[PROVIDED DATA]

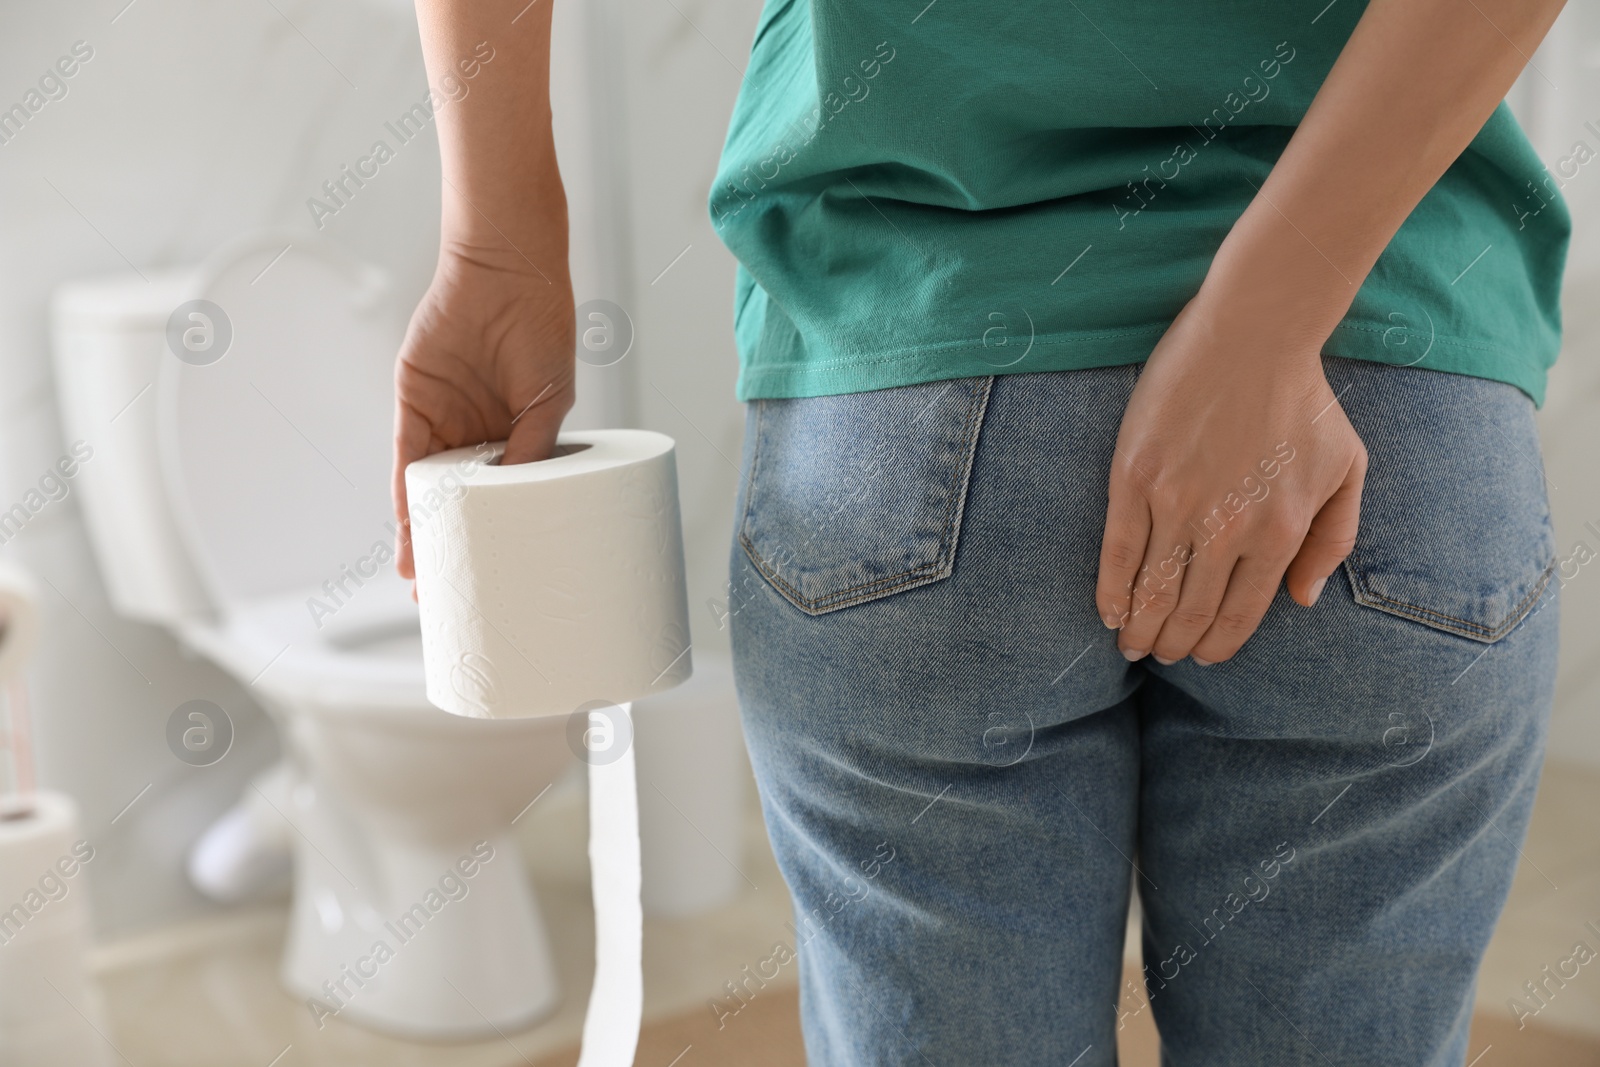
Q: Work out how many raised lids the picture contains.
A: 1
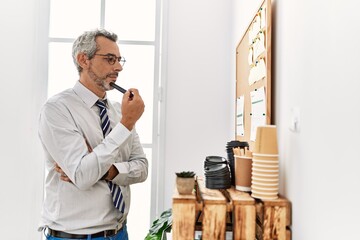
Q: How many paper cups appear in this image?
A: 11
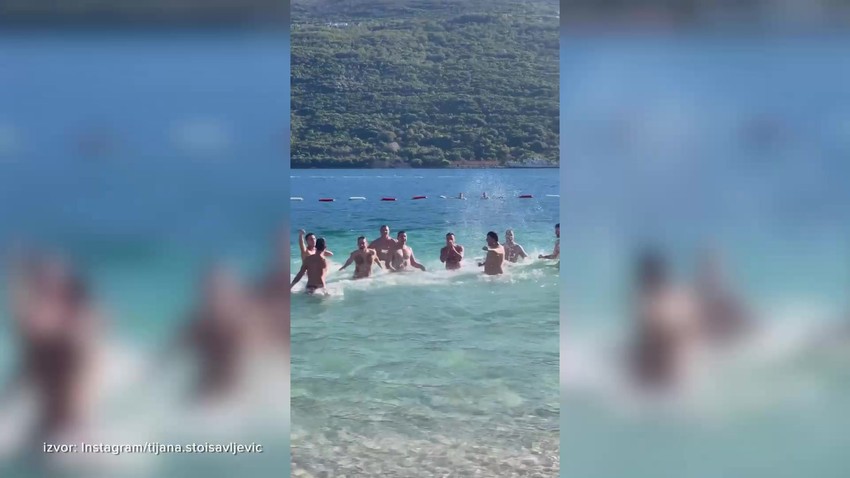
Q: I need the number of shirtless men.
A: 9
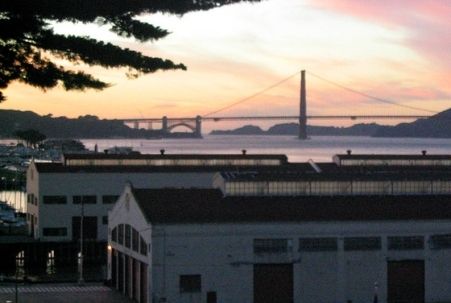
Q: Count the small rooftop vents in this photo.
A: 5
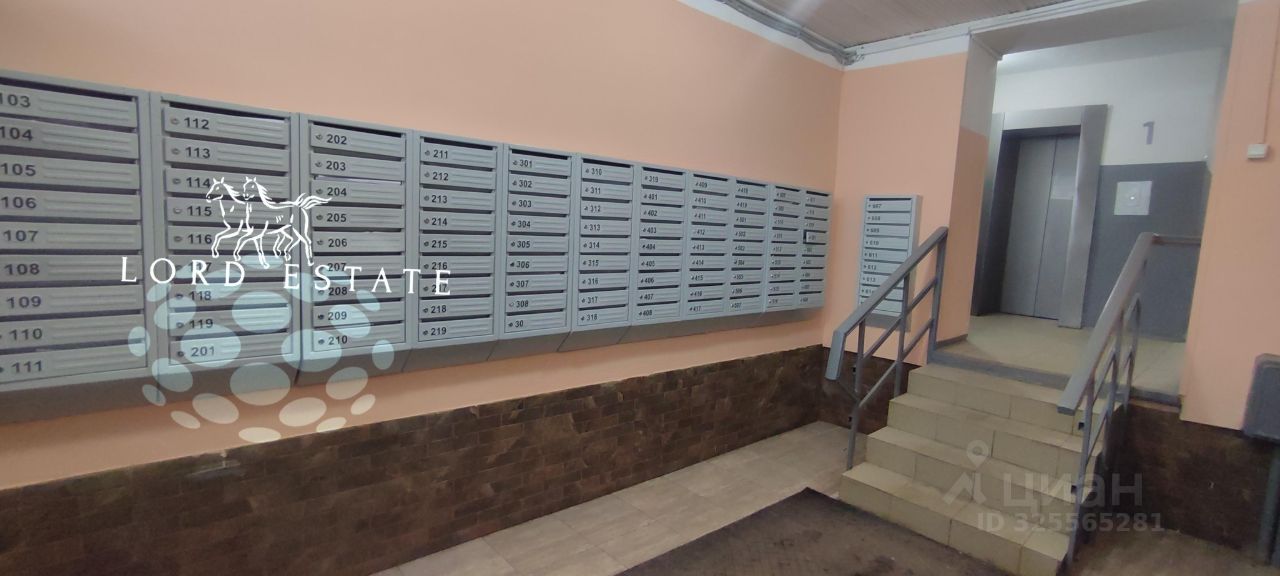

[/PROVIDED DATA]

* **THE PROBLEM**
Would you give the records again exactly, dropping the pictures?

* **SOLUTION TO THIS EXERCISE**
Q: Work out how many raised lids the picture contains.
A: 1
Q: How many paper cups appear in this image?
A: 11
Q: I need the number of shirtless men.
A: 9
Q: Count the small rooftop vents in this photo.
A: 5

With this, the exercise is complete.